DATA RECORDS:

* * * * * * * * *

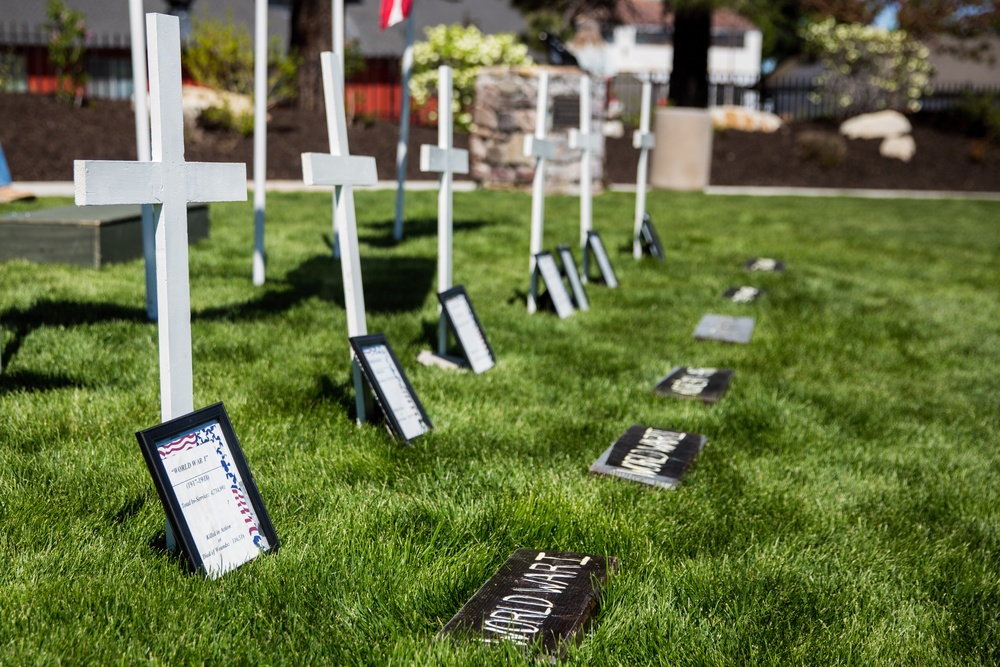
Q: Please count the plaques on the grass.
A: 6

* * * * * * * * *

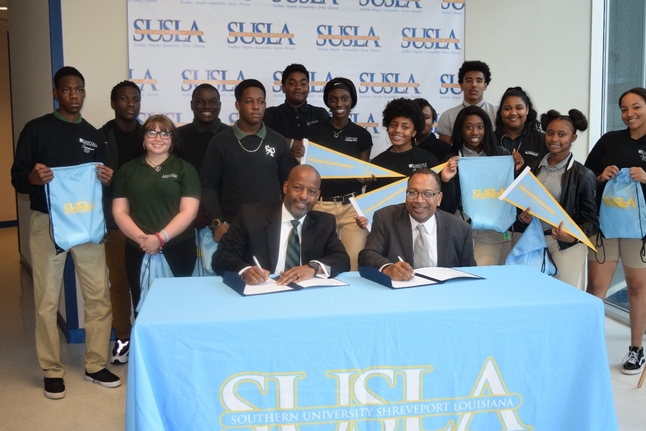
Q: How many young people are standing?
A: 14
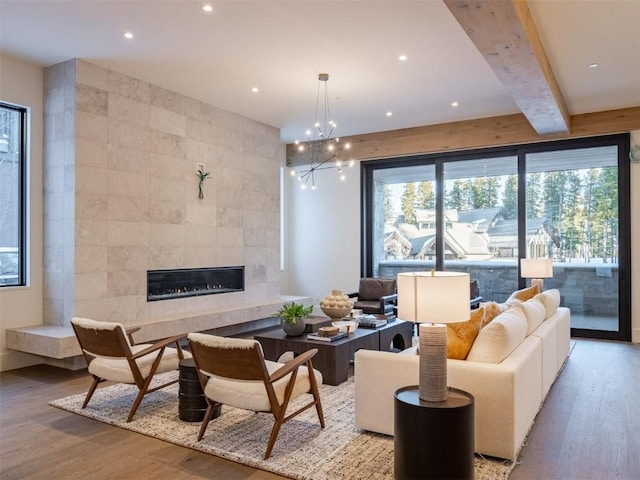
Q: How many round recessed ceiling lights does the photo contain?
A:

* * * * * * * * *

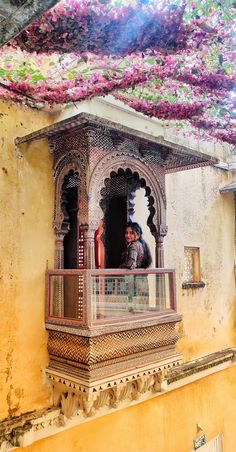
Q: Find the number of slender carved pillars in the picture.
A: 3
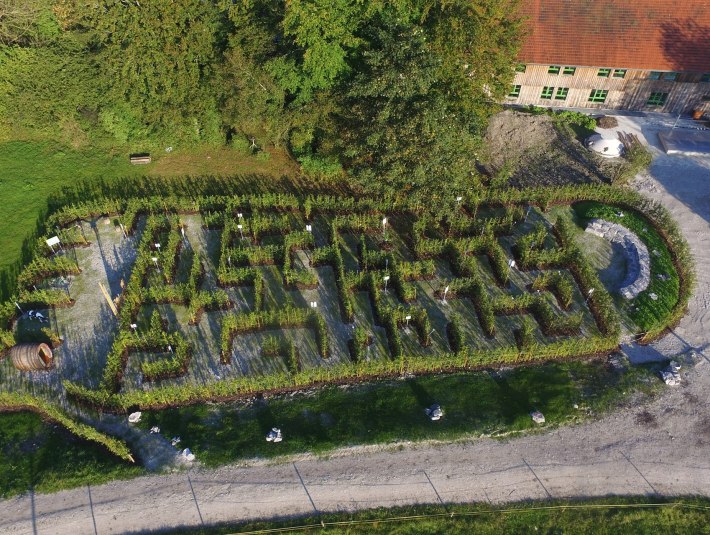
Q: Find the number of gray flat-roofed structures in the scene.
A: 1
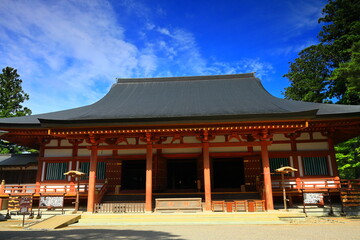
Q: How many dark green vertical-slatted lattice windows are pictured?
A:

* * * * * * * * *

YOUR TASK: Looking over the records, find each line with the word "many" and copy it.

SOLUTION FOR THIS TASK:
Q: How many young people are standing?
Q: How many round recessed ceiling lights does the photo contain?
Q: How many dark green vertical-slatted lattice windows are pictured?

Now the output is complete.